The Visual System: Learn It 3—Color Vision

Color Vision

Normal-sighted individuals have three different types of cones that mediate color vision. Each of these cone types is maximally sensitive to a slightly different wavelength of light.

trichromatic theory of color vision

According to the Young-Helmholtz trichromatic theory of color vision, shown in Figure 1, all colors in the spectrum can be produced by combining red, green, and blue. The three types of cones are each receptive to one of the colors.

A graph is shown with “sensitivity” plotted on the y-axis and “Wavelength” in nanometers plotted along the x-axis with measurements of 400, 500, 600, and 700. Three lines in different colors move from the base to the peak of the y axis, and back to the base. The blue line begins at 400 nm and hits its peak of sensitivity around 455 nanometers, before the sensitivity drops off at roughly the same rate at which it increased, returning to the lowest sensitivity around 530 nm . The green line begins at 400 nm and reaches its peak of sensitivity around 535 nanometers. Its sensitivity then decreases at roughly the same rate at which it increased, returning to the lowest sensitivity around 650 nm. The red line follows the same pattern as the first two, beginning at 400 nm, increasing and decreasing at the same rate, and it hits its height of sensitivity around 580 nanometers. Below this graph is a horizontal bar showing the colors of the visible spectrum.
Figure 1. This figure illustrates the different sensitivities for the three cone types found in a normal-sighted individual. (credit: modification of work by Vanessa Ezekowitz)

Colorblindness: A Story

William, a single father, was preparing for a public event when his 7-year-old daughter told him his clothes didn’t match. Concerned, they sought a second opinion from a nearby convenience store. The store clerk examined William’s attire—a bright green pair of pants, a reddish-orange shirt, and a brown tie—and confirmed, “Your clothes definitely don’t match.”

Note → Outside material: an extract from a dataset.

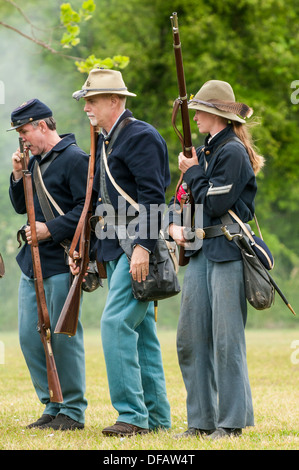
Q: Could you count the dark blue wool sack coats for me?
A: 3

Prompted by these comments, William consulted friends and coworkers, who diplomatically described his style as “unique.” Realizing something might be off, he visited an eye doctor and discovered he was colorblind, unable to distinguish between certain shades of greens, browns, and reds.

The figure includes three large circles that are made up of smaller circles of varying shades and sizes. Inside each large circle is a number that is made visible only by its different color. The first circle has an orange number 12 in a background of green. The second color has a green number 74 in a background of orange. The third circle has a red and brown number 42 in a background of black and gray.
Figure 2. The Ishihara test evaluates color perception by assessing whether individuals can discern numbers that appear in a circle of dots of varying colors and sizes.

 

Aside from occasional fashion missteps, William’s colorblindness hasn’t significantly affected his daily life. This case highlights how sensory limitations can go unnoticed until a specific situation brings them to light.

Some forms of color deficiency are rare. Seeing in grayscale (only shades of black and white) is extremely rare, and people who do so only have rods, which means they have very low visual acuity and cannot see very well. The most common X-linked inherited abnormality is red-green color blindness (Birch, 2012). Approximately 8% of males with European Caucasian decent, 5% of Asian males, 4% of African males, and less than 2% of indigenous American males, Australian males, and Polynesian males have red-green color deficiency (Birch, 2012). Comparatively, only about 0.4% of females of European Caucasian descent have red-green color deficiency (Birch, 2012).

The trichromatic theory of color vision is not the only theory—another major theory of color vision is known as the opponent-process theory.

opponent-process theory

According to opponent-process theory, color is coded in opponent pairs: black-white, yellow-blue, and green-red. The basic idea is that some cells of the visual system are excited by one of the opponent colors and inhibited by the other. So, a cell that was excited by wavelengths associated with green would be inhibited by wavelengths associated with red, and vice versa.

One of the implications of opponent processing is that we do not experience greenish-reds or yellowish-blues as colors. Another implication is that this leads to the experience of negative afterimages. An afterimage describes the continuation of a visual sensation after removal of the stimulus. For example, when you stare briefly at the sun and then look away from it, you may still perceive a spot of light although the stimulus (the sun) has been removed. When color is involved in the stimulus, the color pairings identified in the opponent-process theory lead to a negative afterimage. You can test this concept using the flag in Figure 3.

An illustration shows a green flag with a thick, black-bordered yellow lines meeting slightly to the left of the center. A small white dot sits within the yellow space in the exact center of the flag.
Figure 3. Stare at the white dot for 30–60 seconds and then move your eyes to a blank piece of white paper. What do you see? This is known as a negative afterimage, and it provides empirical support for the opponent-process theory of color vision.

But these two theories—the trichromatic theory of color vision and the opponent-process theory—are not mutually exclusive. Research has shown that they just apply to different levels of the nervous system. For visual processing on the retina, trichromatic theory applies: the cones are responsive to three different wavelengths that represent red, blue, and green. But once the signal moves past the retina on its way to the brain, the cells respond in a way consistent with opponent-process theory (Land, 1959; Kaiser, 1997).